*INSTRUCTIONS TO FOLLOW*. Transcribe the records below in full; pictures stay out of the copy.

------ DATA TO USE

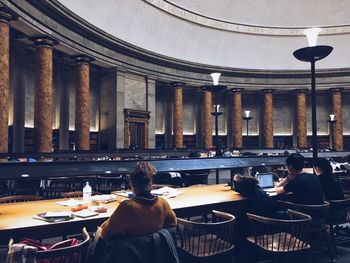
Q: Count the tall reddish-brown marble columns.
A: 9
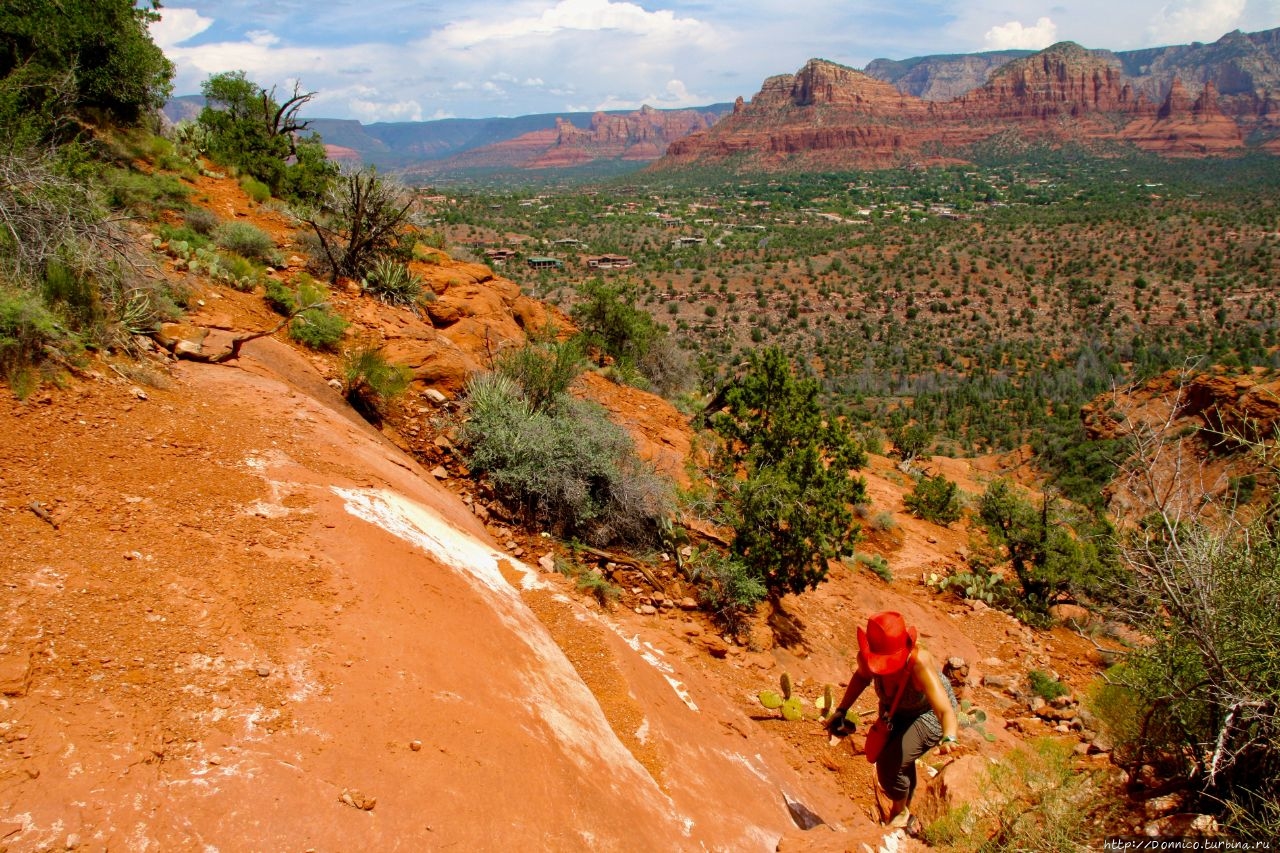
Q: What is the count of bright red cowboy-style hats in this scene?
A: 1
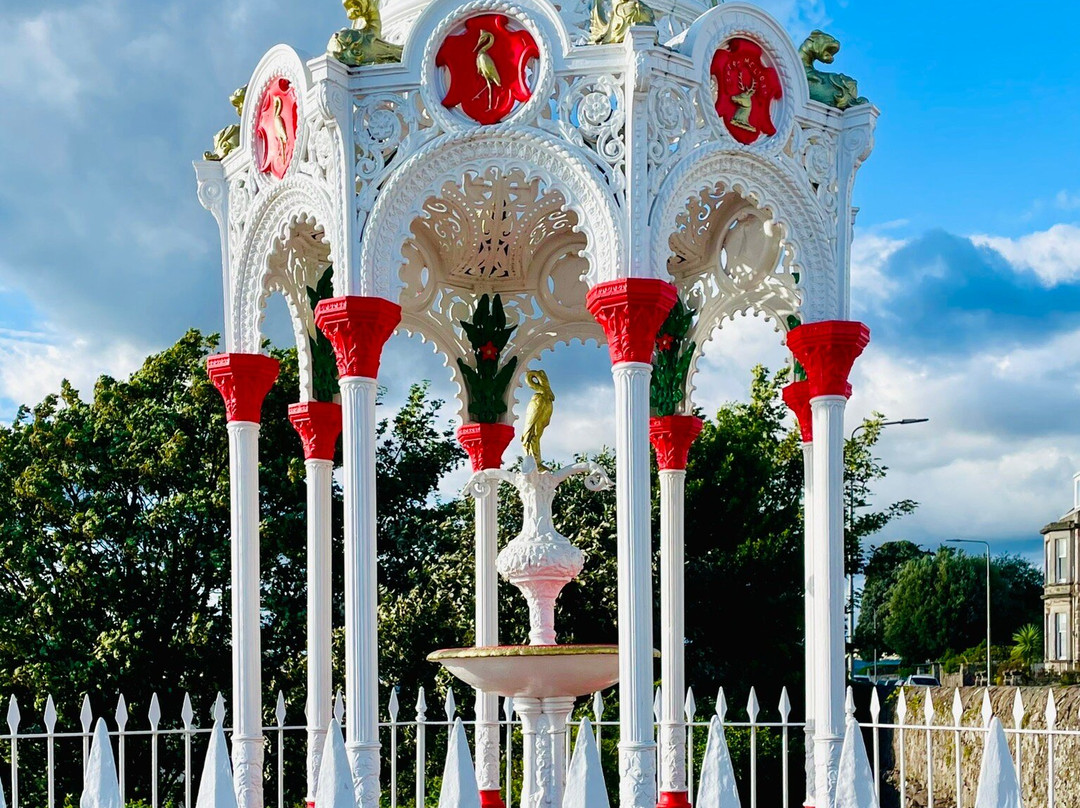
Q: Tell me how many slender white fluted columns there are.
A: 8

------------

*FINAL ANSWER*.
Q: Count the tall reddish-brown marble columns.
A: 9
Q: What is the count of bright red cowboy-style hats in this scene?
A: 1
Q: Tell me how many slender white fluted columns there are.
A: 8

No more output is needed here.